Long-range tax credits could prove especially valuable in Nevada, the second-leading producer of geothermal energy, said Karl Gawell, executive director of the Geothermal Energy Association.
If the credits are extended five years, Gawell predicted, geothermal power could account for half of the energy consumed in Nevada, boosting the state’s economy and creating jobs.
Geothermal energy works by harnessing underground steam and hot water.
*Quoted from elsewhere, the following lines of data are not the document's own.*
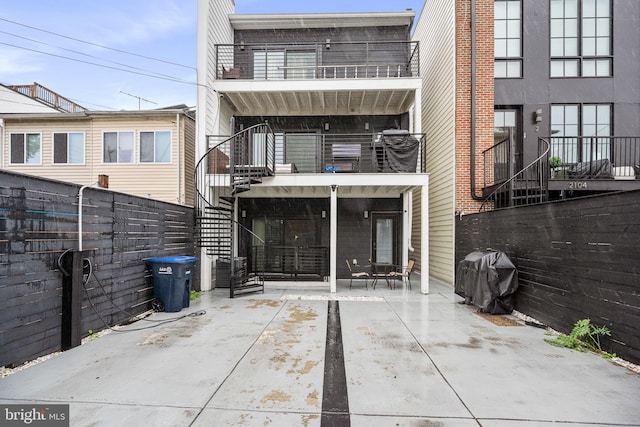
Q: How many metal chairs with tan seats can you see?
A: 2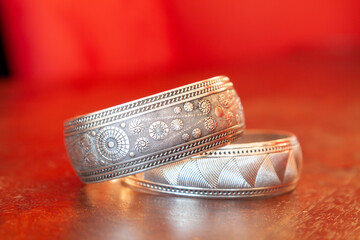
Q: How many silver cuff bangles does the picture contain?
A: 2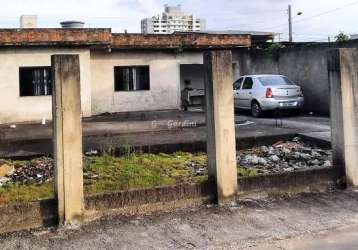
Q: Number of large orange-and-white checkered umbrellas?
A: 0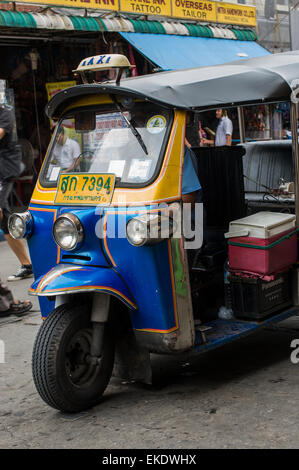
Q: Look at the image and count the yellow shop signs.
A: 4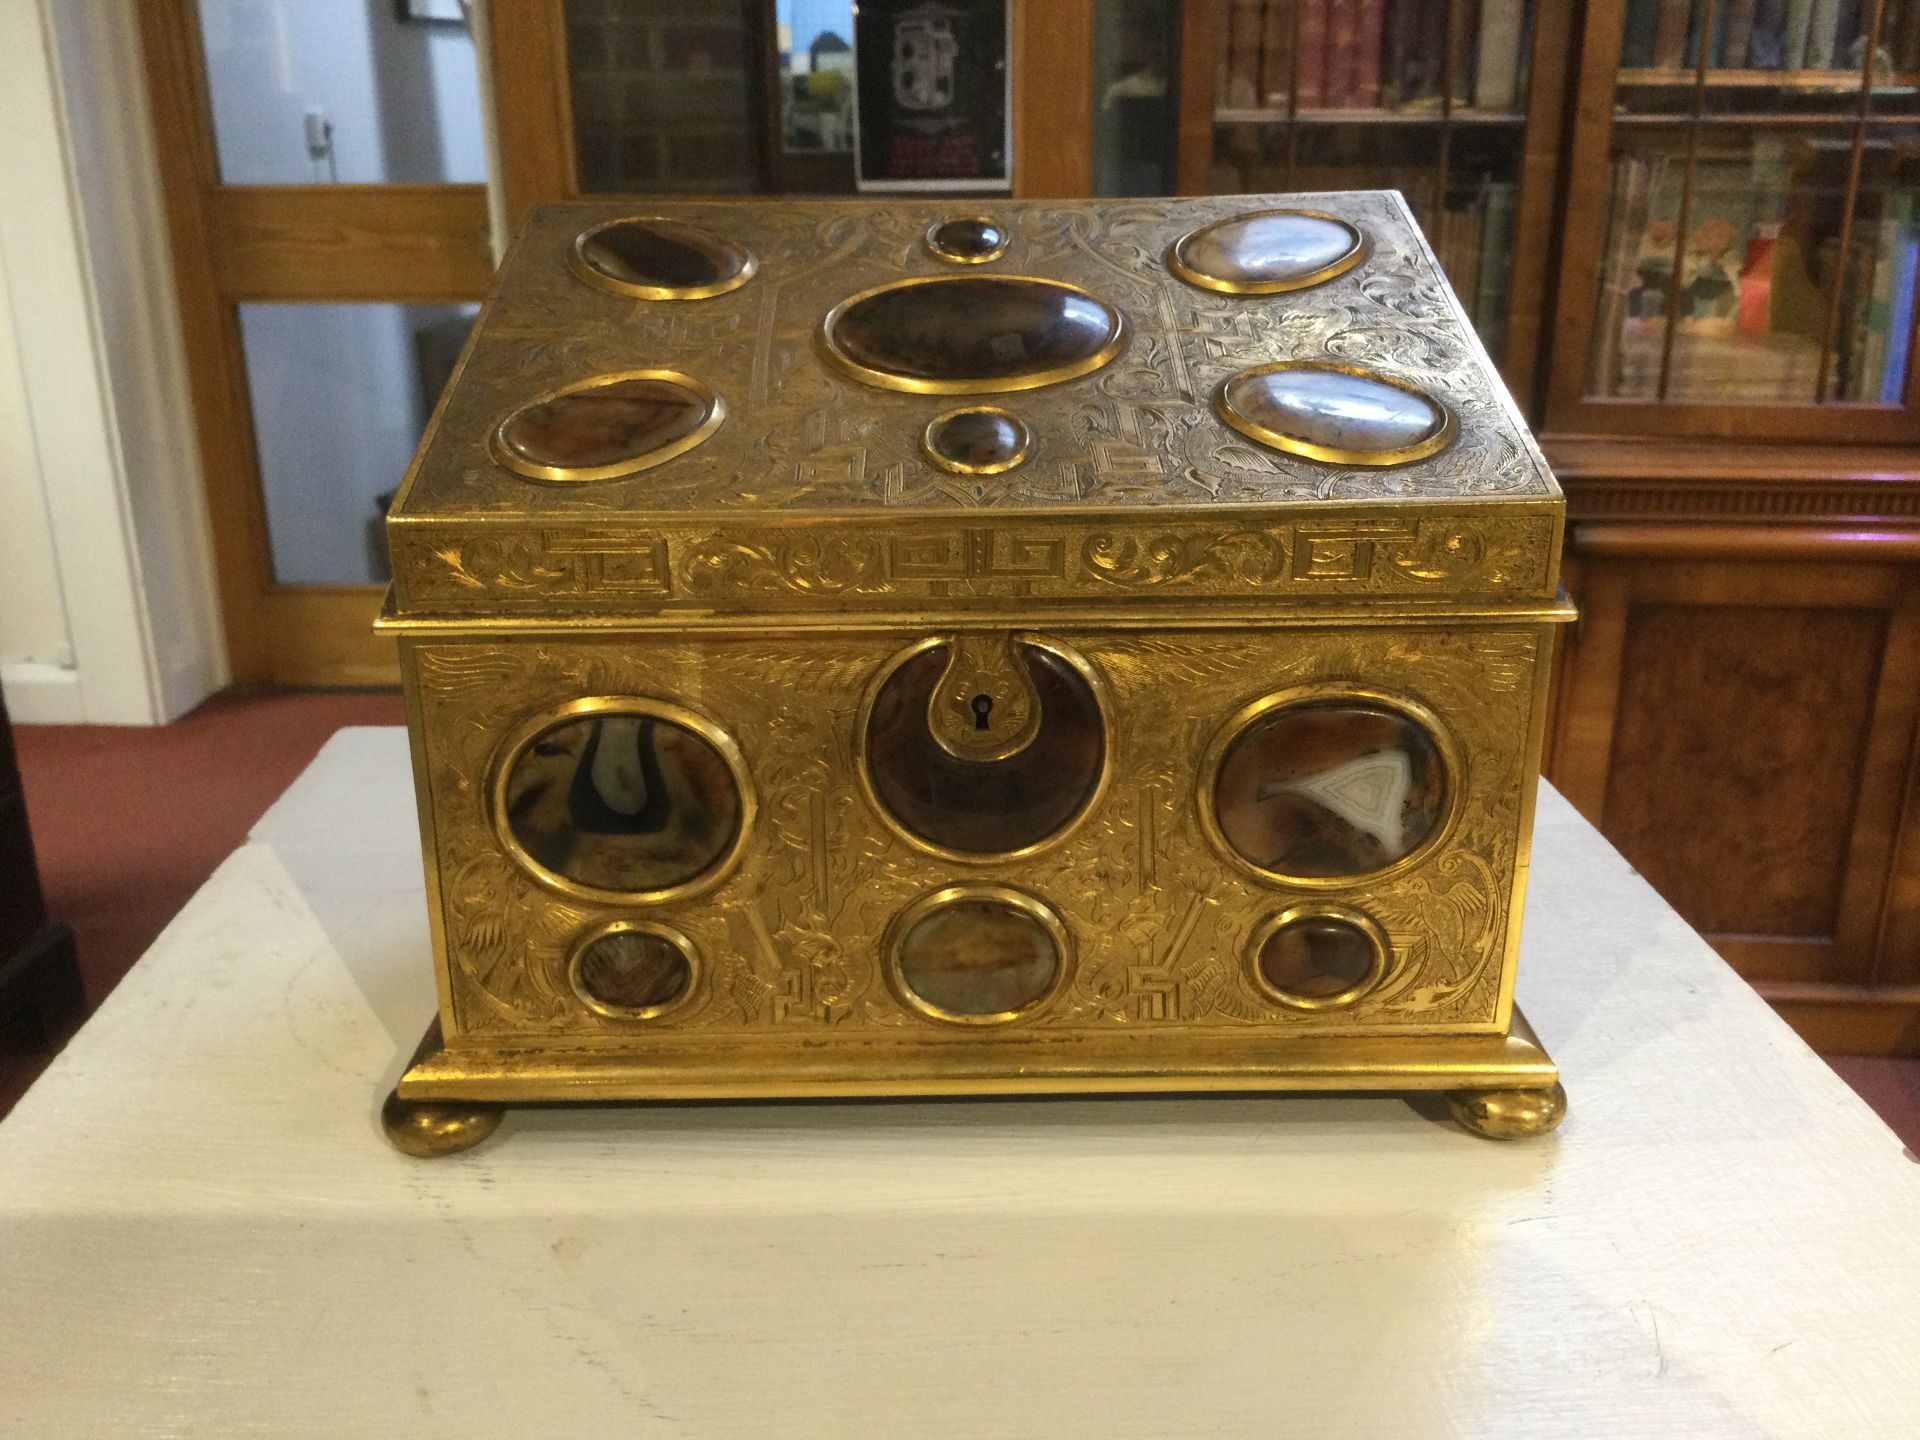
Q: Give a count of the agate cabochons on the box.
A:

California is the only state that produces more geothermal energy than Nevada.
The tax credit allows wind energy producers to compete with more established means of energy production that are currently cheaper to operate, said Jaime Steve, legislative director for the American Wind Energy Association.
“These incentives are needed because wind energy is still not yet fully cost competitive with mature electric generation technologies,” Steve said.
Last December, Congress approved a bundle of tax breaks that extended until Dec. 31, 2008, an incentive granting 1.9 cents per kilowatt hour of energy created by new renewable energy investments.
But investors often pass up opportunities to build renewable energy plants that can’t be completed until after the deadline and won’t qualify for the tax break, Gawell said during his testimony.
“The industry is up and down year after year,” he said. “We need a long-term extension of the tax credit, that’s for sure.”
The witnesses represented a wide range of the renewable energy industry, including the ethanol production, wind, biomass, geothermal, solar, fuel cell and clean coal industries.
Increased renewable energy production would also reduce U.S. dependence on foreign energy, said Rhone Resch, president of the Solar Energy Industries Association.
Congress is holding hearings on a range of energy matters as lawmakers are preparing bills they hope to bring before the House and Senate by the summer.
Rep. Jim McDermott, D-Wash., questioned extending the tax cuts. He emphasized energy conservation instead.
“We’re wasting energy all the time,” McDermott said.